Quotes and news

Law’s restriction on IVF violates human rights

The European Court of Human Rights has decided that the rights of parents are violated by the Italian law on IVF which does not allow them to screen embryos for disease before implantation.

The 2004 Italian law, considered to be one of the strictest in Europe, allows for in-vitro fertilisation but prohibits the screening of embryos. In its sentence the court acknowledged that the law was written to “avoid the risk of eugenic abuses”.

However when two parents challenged the law, the court concluded it was “inconsistent” that Italians could abort a foetus with defects but not test an embryo before implantation, as the couple had wanted to do.

That provision of the law was challenged by a couple who, after having a child with cystic fibrosis, aborted a second child who was diagnosed in-utero with the disease, and chose to pursue another pregnancy by in-vitro fertilisation, destroying any embryo that was found to have the same disease.

Nevertheless the court ruled that the couple’s privacy rights are more important than the risk of eugenic abuses.

Irish MPs call for a free vote on abortion

Although there is at present no proposal to change the law banning abortion in Ireland, proposals could be made after a government-appointed commission publishes its conclusions next month. The Church has declared itself against the liberalisation of the present law.

Meanwhile, Brian Hayes, a junior finance minister in the government led by Prime Minister and Fine Gael leader Enda Kenny, said MPs from the Fine Gael and Labour parties should be allowed to vote freely on the matter, without the imposition of party discipline.

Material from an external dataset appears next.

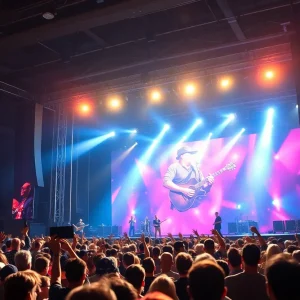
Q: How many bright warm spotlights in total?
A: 6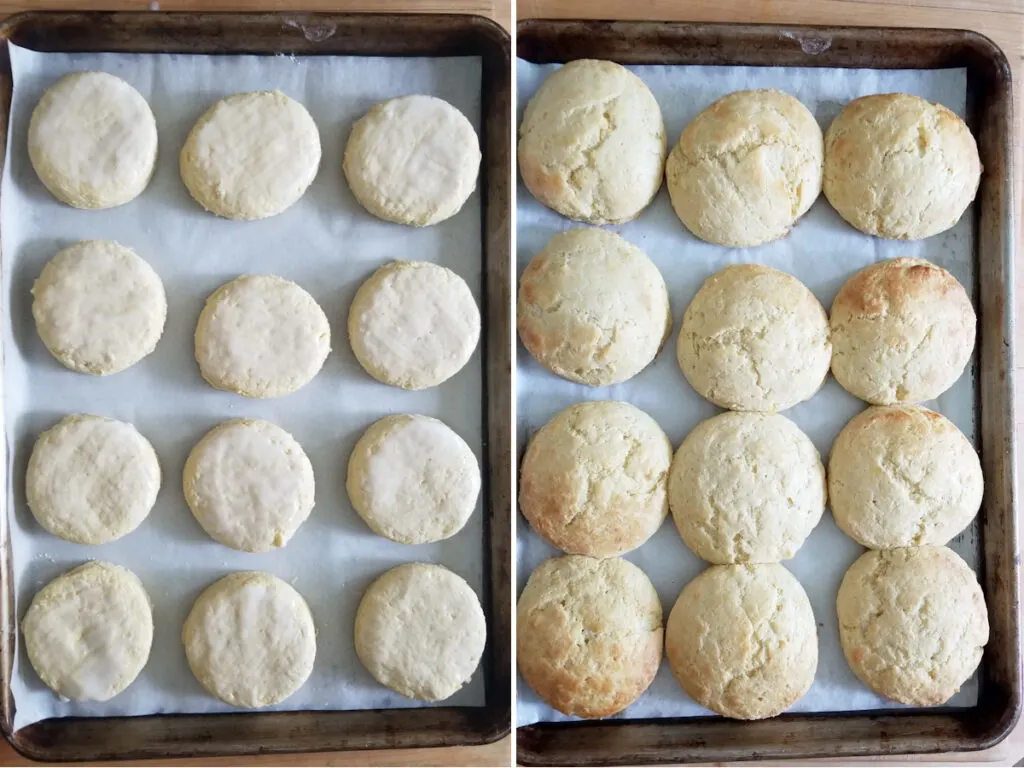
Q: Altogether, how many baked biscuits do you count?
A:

‘Environmental damage’ repentance

In a recent speech, Bartholomew, Ecumenical Orthodox Patriarch of Constantinople, said: “Biodiversity is the work of divine wisdom and was not granted to humanity for its unruly control. By the same token, dominion over the Earth and its environs implies rational use and enjoyment of its benefits, and not destructive acquisition of its resources out of a sense of greed.

“Nevertheless, especially in our times, we observe an excessive abuse of natural resources,resulting in the destruction of the environmental balance of the planet’s ecosystems and generally of ecological conditions, so that the divinely-ordained regulations of human existence on Earth are increasingly transgressed.

“The invocation and supplication of the Church and us all to God as the Lord of lords and ruler of all for the restoration of creation are essentially a petition of repentance for our sinfulness in destroying the world instead of working to preserve and sustain its ever-flourishing resources reasonably and carefully.”

US Archbishop sorry for drink-driving

Archbishop Salvatore Cordileone apologised for an “error in judgment” after he was caught driving while under the influence of alcohol.

He said he felt “shame for the disgrace brought upon the Church and myself. I will repay my debt to society and ask for forgiveness.”

He was driving his mother home after having dinner with some friends. He admitted to being over California’s legal blood alcohol level.

He spent the night in jail, and was released the next day after he paying a $2,500 (€2,000) bond.

In October, Mgr Cordileone will be made Archbishop of San Francisco.